Based on our results derived from the LBB method, the ratios Lmean/Lopt and Lc/Lc_opt were higher than 1 for most (67%) of the stocks assessed (forkbeard, parrotfish, red scorpionfish, blacktail comber, thornback ray, blackspot seabream, blackbelly rosefish, european conger, alfonsino, splendid alfonsino, common mora and black scabbardfish), suggesting that the right truncation of the catch length distribution was not observed (i.e., selectivity was asymptotic, as assumed). Just six (33%) stocks (blue jack mackerel, atlantic chub mackerel, red porgy, offshore rockfish, and silver scabbardfish) had a truncated length structure and undersized individuals were fished, although for three stocks (red porgy, offshore rockfish, and silver scabbardfish) it seems at least some larger fish are no longer present (L95th/L∞ ratio < 1), which indicates selectivity is not dome-shaped for these stocks and instead recruitment overfishing may be occurring. Lastly, asymptotic selectivity historically has been assumed for most Azorean stocks (Morais 1990; Sousa et al. 1999).

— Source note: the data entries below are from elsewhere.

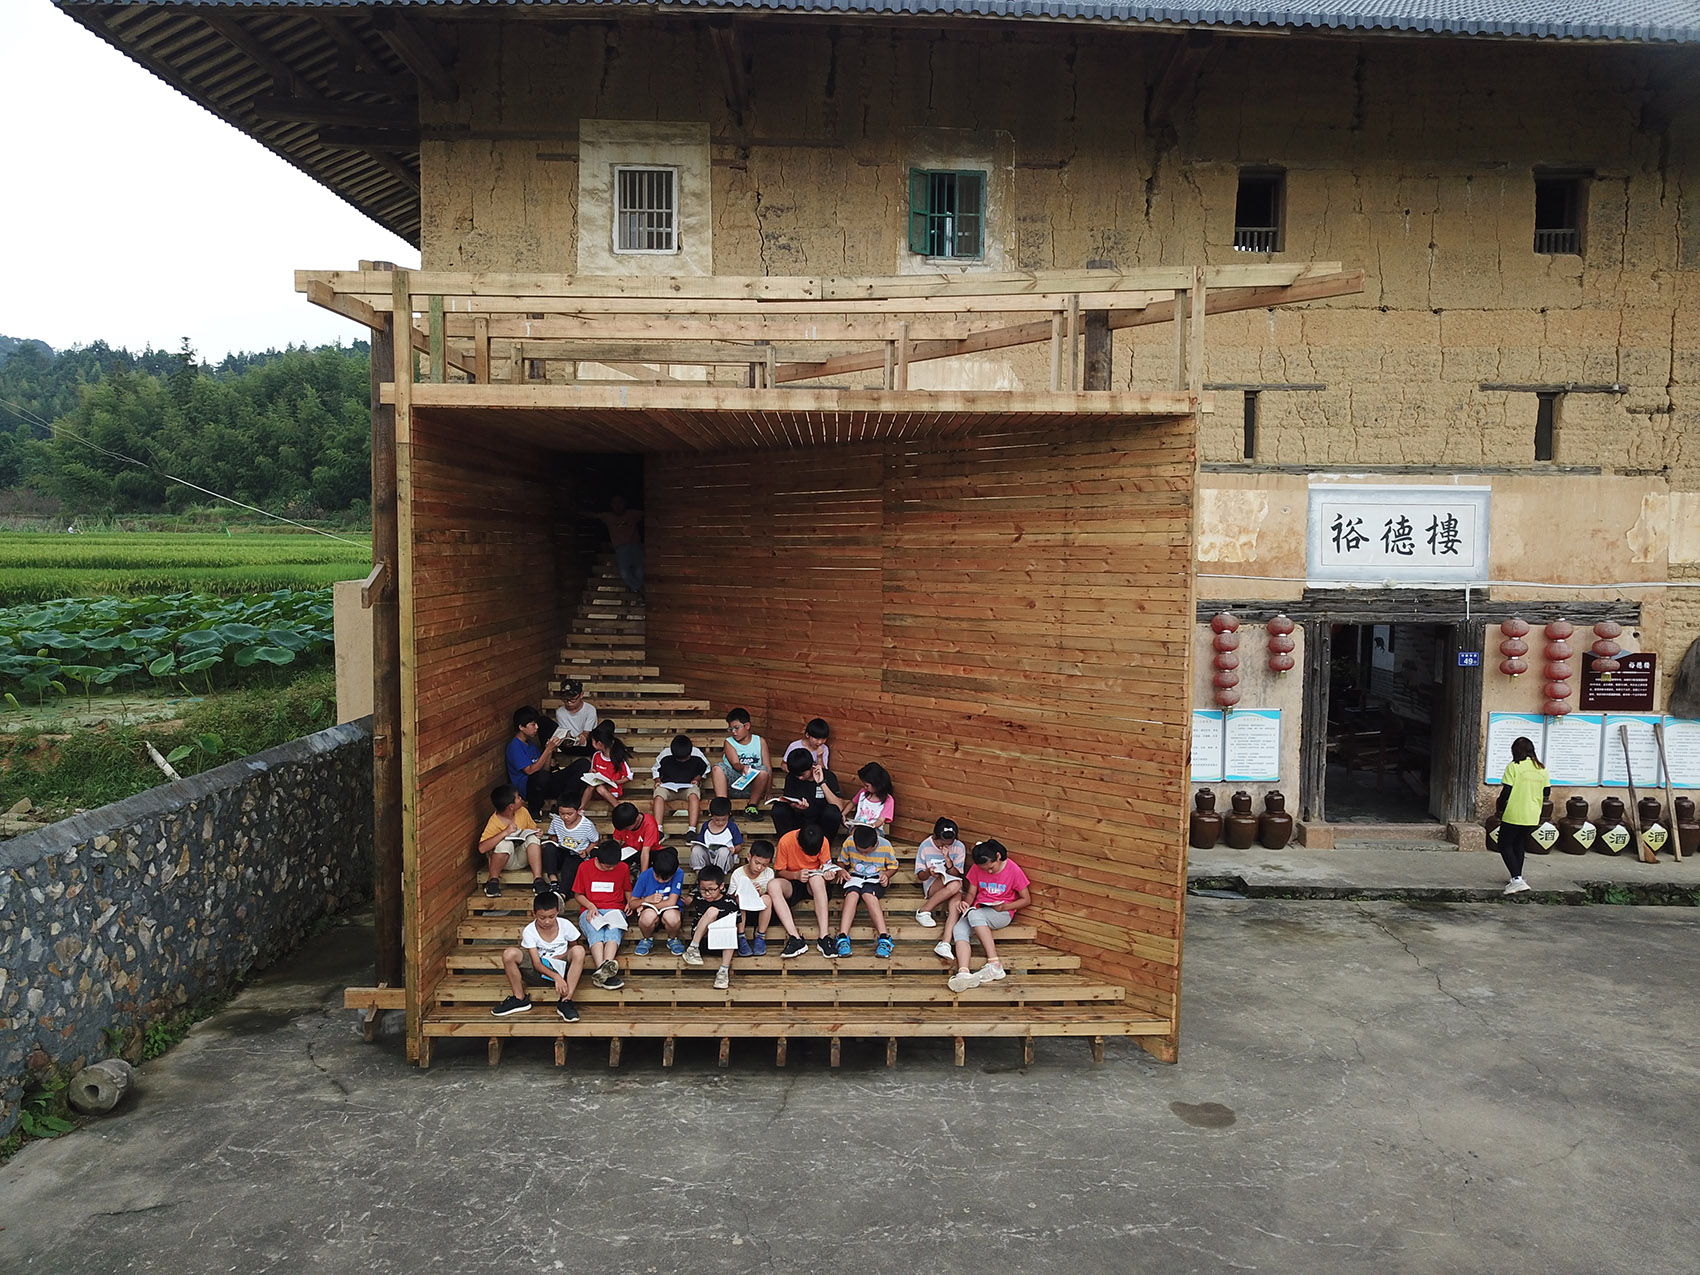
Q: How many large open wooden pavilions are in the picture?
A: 1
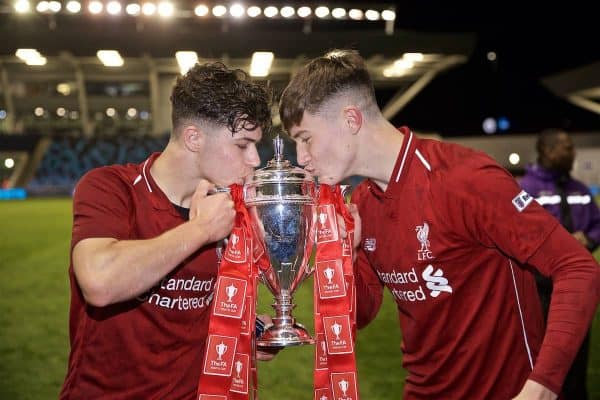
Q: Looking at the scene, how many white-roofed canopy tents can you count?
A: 0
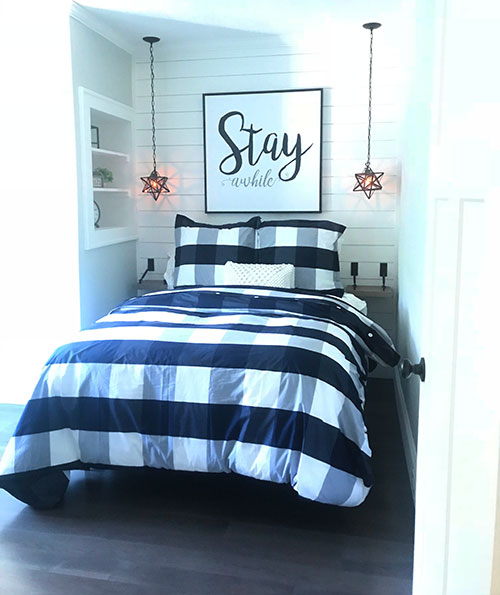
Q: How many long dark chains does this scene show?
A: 2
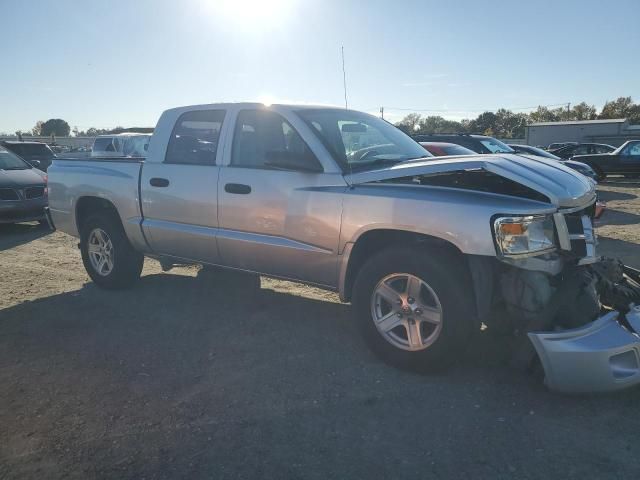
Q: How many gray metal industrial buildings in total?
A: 1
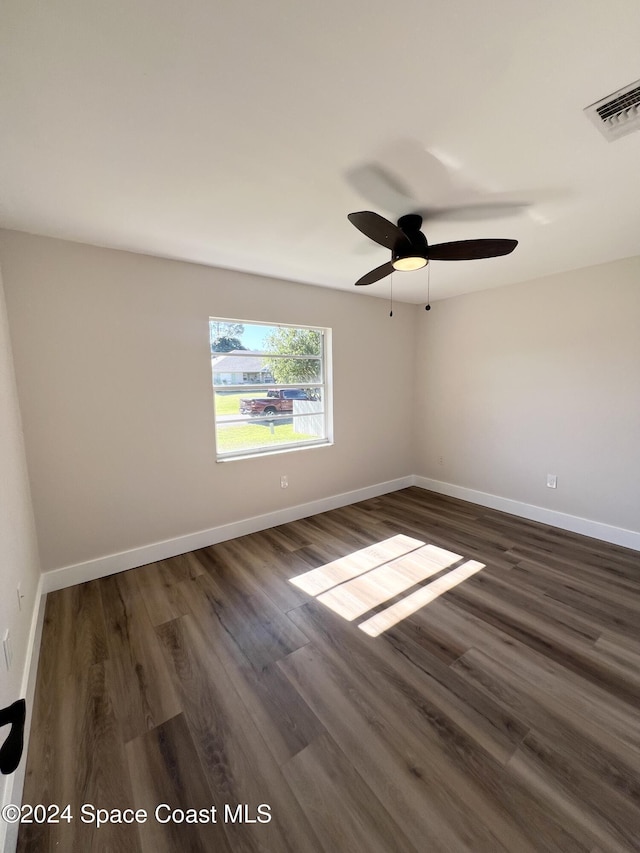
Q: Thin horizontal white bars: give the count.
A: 3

Dome-shaped selectivity and a multimodal length composition were observed in the three pelagic stocks blue jack mackerel, atlantic chub mackerel, amberjacks nei, and the models likely did not fit well, leading to unrealistic estimates in these cases. This occurred despite following the recommendations of Pons et al. (2019) for stocks that showed a different selectivity pattern, which state that length-based assessment methods should be applied to length data coming from the métier that targets the broadest range of sizes including adults, providing a lower bias in SPR estimates. For two of these three stocks, the broadest range of sizes came from the purse seine fishery which targets small fish. Therefore, it is possible that larger fish are underrepresented in our data for these stocks, and consequently, the model overestimates F/M ratios and underestimates SPR, and the effects of length data biased towards smaller fish have a greater impact (almost threefold) on SPR estimates than length data biased towards larger fish (Dai et al. 2021).

Estimates of Pmega from LBI were less than 0.3 for most of the assessed stocks, which indicates a possible violation of the assumption of asymptotic selection or depletion of the mega spawners in the population. However, most of the stocks fulfilled the assumption of asymptotic fishing selectivity – except blue jack mackerel, atlantic chub mackerel, amberjacks nei, which showed dome-shaped selectivity, and ed porgy, offshore rockfish, and silver scabbardfish, in possible recruitment overfishing. In addition, Cope and Punt (2009) found that Pmega showed a wide range of possible values depending on fishery selectivity and challenged the notion that Pmega values between 0.3 and 0.4 indicate healthy stocks, which could encourage fake overfishing scenarios (Froese 2004). Thus, like Cousido-Rocha et al. (2022), our results showed that Pmega should not be used because it may provide misleading conclusions. We also recommend that the reference point Lmax5% (LBI method) should be used to evaluate the presence of mega spawners (very large individuals) in the catch and help determine exploitation level. Thus, for those stocks with high M/k ratios (> 1), Lmax5% combined with the appropriate reference point can be used to provide a data-limited stock assessment (Miethe et al. 2019).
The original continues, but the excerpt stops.